Провинциальные газетчики — это особая категория интересных, своеобразных, преданных делу людей, о которых мало говорят и еще меньше пишут. Читатели тех газет, которые они делают, почти ничего о них не знают, разве что по фамилиям да по перу, особенно если это перо специализируется на фельетонах. Читателю знать газетчика, какой он человек, трудно, потому что он, как правило, безлик, себя он почти не выражает. На страницах газеты он выражает «линию», задачу, программу, «освещает» дела, кампании, прославляет передовиков, информирует о «ходе выполнения» — это его функция, его работа, в которой авторское «я» почти не имеет места. Себя он выражает в публицистике, которая на страницах местных газет явление весьма редкое, да не каждому это дано, не каждого и тянет. Поэтому и создается впечатление безликости провинциального газетчика, хотя, повторяю, люди они чрезвычайно интересные. О них я и должен первым делом рассказать.
15 сентября 1984 года
Среди нас немало было тех, кто прошел школу фронтовой печати — дивизионных и армейских газет, а также политработников и даже строевых офицеров. Они налаживали на пустом месте, в разбитых областных и районных центрах, выпуск газет, их быт отличался от фронтового только тем, что не свистели пули и не рвались бомбы, — спали на тех же столах, за которыми работали, питались из общего котла, ходили в шинелях с полевыми сумками на боку. Боевые были мужики, смелые, находчивые, щедрые на взаимную выручку!
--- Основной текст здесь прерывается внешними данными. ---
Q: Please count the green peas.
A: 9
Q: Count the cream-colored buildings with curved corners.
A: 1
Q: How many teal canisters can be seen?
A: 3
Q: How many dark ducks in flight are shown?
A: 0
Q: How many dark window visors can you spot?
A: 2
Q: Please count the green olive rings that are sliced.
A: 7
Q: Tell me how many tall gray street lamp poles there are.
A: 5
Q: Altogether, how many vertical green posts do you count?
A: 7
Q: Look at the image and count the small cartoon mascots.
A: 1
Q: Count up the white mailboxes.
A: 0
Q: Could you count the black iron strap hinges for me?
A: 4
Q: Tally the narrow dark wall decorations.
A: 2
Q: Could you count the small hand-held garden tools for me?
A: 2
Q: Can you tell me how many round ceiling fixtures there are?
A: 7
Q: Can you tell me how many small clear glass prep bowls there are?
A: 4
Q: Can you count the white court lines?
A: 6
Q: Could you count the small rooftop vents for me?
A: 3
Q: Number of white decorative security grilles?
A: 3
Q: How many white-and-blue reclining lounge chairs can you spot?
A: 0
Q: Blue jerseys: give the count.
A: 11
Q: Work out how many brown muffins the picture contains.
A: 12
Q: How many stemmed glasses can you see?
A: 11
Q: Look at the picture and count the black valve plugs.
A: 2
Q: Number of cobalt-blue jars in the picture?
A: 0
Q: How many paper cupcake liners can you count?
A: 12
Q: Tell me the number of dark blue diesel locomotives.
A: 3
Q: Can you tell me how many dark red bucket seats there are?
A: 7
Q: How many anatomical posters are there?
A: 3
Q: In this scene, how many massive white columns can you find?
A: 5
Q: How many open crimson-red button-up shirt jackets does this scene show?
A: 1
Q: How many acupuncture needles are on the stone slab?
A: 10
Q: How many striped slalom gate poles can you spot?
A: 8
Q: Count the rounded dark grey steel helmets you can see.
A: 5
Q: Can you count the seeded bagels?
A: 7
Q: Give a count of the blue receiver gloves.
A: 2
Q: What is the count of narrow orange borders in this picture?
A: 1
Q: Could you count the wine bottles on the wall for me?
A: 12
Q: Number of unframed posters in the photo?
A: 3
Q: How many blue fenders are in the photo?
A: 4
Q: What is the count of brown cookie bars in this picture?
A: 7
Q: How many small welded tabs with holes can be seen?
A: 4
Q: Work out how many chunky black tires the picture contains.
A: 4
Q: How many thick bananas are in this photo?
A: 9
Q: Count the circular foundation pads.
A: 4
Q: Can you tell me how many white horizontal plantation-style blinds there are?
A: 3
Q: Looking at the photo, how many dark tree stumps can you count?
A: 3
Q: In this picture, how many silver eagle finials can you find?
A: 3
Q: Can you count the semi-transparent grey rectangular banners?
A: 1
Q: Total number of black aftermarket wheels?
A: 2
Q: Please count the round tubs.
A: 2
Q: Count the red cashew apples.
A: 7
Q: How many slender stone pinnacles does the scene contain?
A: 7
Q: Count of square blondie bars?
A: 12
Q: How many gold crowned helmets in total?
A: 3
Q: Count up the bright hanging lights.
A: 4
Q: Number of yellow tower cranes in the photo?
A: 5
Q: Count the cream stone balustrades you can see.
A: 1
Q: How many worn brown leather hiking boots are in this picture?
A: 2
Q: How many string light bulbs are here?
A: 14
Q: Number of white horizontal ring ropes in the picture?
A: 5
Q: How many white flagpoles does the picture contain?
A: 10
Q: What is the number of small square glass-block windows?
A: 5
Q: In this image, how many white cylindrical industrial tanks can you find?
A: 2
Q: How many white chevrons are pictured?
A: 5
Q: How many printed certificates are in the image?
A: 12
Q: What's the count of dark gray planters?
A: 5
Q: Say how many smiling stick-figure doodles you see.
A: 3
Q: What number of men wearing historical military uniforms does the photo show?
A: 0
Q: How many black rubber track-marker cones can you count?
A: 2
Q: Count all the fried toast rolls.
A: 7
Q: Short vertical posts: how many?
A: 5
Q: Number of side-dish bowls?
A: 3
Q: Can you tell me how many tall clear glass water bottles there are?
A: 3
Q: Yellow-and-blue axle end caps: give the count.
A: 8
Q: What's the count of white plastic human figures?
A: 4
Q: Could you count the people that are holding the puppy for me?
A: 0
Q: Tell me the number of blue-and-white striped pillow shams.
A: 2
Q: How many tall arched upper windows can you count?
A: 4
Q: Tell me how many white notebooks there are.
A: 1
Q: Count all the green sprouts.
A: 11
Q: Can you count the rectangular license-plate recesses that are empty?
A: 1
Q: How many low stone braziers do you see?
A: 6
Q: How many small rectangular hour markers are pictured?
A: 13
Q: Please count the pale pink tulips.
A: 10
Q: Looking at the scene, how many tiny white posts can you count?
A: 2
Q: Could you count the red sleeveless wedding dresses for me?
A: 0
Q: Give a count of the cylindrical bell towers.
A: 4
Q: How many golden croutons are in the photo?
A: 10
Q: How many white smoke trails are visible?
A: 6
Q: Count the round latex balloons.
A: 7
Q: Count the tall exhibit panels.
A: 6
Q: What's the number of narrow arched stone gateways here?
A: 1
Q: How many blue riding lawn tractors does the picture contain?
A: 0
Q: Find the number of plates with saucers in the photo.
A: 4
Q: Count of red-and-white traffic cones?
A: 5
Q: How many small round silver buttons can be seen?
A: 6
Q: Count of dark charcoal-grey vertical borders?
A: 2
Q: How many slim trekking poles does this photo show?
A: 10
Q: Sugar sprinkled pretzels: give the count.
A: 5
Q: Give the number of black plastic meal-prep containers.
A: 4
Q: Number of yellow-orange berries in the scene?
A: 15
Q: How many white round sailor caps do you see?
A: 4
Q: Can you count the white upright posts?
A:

Они привносили в редакционные коллективы дух открытости, доброго юмора, веселого розыгрыша и творческого соревнования, которое называлось «вставить фитиль», то есть первым дать сообщение о факте или событии, о которых еще не успели передать по официальным каналам. Или выполнить редакционное задание в совершенно, казалось бы, безвыходном положении. Помню Владимира Б., поэта и журналиста милостью божьей, которого направили в отдаленное село написать репортаж о весеннем севе. Надо сказать, что тогдашние посевные кампания были ничуть не проще боевых операций и писали о них языком фронтовых реляций. Кстати, в среде газетчиков и поныне живет страсть к подобным сравнениям: страду они называют «битвой за урожай»,
осушение — «наступлением на болота», монтаж какой-нибудь заводской установки — «штурмом высоты»… Я думаю, идет это от них, ребят в офицерских шинелях. Так вот, добрался Владимир до села, а село на том берегу Ловати, и шло как раз половодье, и — ни лодки, ни подручных средств для переправы — поворачивай туда, откуда пришел, никто из журналистов еще не летал через реки подобно птицам, и в редакции не взыщут. Потоптался промокший газетчик на берегу, поглядел на тихое село, а уже вечерело, на улице ни души, в избах скоро спать лягут, — сложил он тогда ладони рупором и заорал на манер утопающего. В гулком безмолвии полетел крик через реку, услыхали в крайних избах, и высыпали на берег бабы с ребятишками, увидели человека в шинели, заохали, заахали: кто-то из своих возвращается! А человек кричит: «Председателя! Председателя зовите!» Ну, думают бабы, это не свой, это — уполномоченный. Пока искали председателя, а им оказалась женщина и на счастье с молодым, звонким голосом, уже стемнело, кто-то на том берегу фонарь зажег, и тем фонарем председательша в ответ на вопросы газетчика выписывала в воздухе цифры, а цифры были однозначные да двузначные: коней — 3, вспахано — 9, семян — 40, людей — 22… Более часа длилось интервью через Ловать, охрип журналист, продрог от ночной сырости, вслепую блокнот исписал — и пошел чернолесьем к большаку попутку ждать, а попутки не случилось, и шел он всю ночь, а пока шел, весь репортаж в голове сложился, утром продиктовал машинистке на целый подвал — и завалился спать. Разбудили его, когда готовы были полосы и надо было автору сверить цифры и фамилии. Ни в репортаже, ни в разговоре не обмолвился он, как брал интервью. Когда газета вышла, позвонили в редакцию из района, поблагодарили за материал, а в конце не вытерпели, поинтересовались, как это, мол, вам удалось попасть в село, если наши уполномоченные заявляют, что дороги туда нет. Уж много времени спустя Владимир рассказал в кругу друзей, как потерял он голос на берегу Ловати, и так ярко описал председательшу, писавшую сводку о ходе посевной зажженным фонарем, что мы пожалели, зачем эти строки не легли в репортаж… Лет через двадцать я узнаю о смерти Владимира — умер он за столом, за пишущей машинкой: упал головой на клавиши, не проронив ни звука, только взметнулись рычажки литер и встали строем над неоконченной строкой, — узнаю и горько посетую, что не проводил его в последний путь.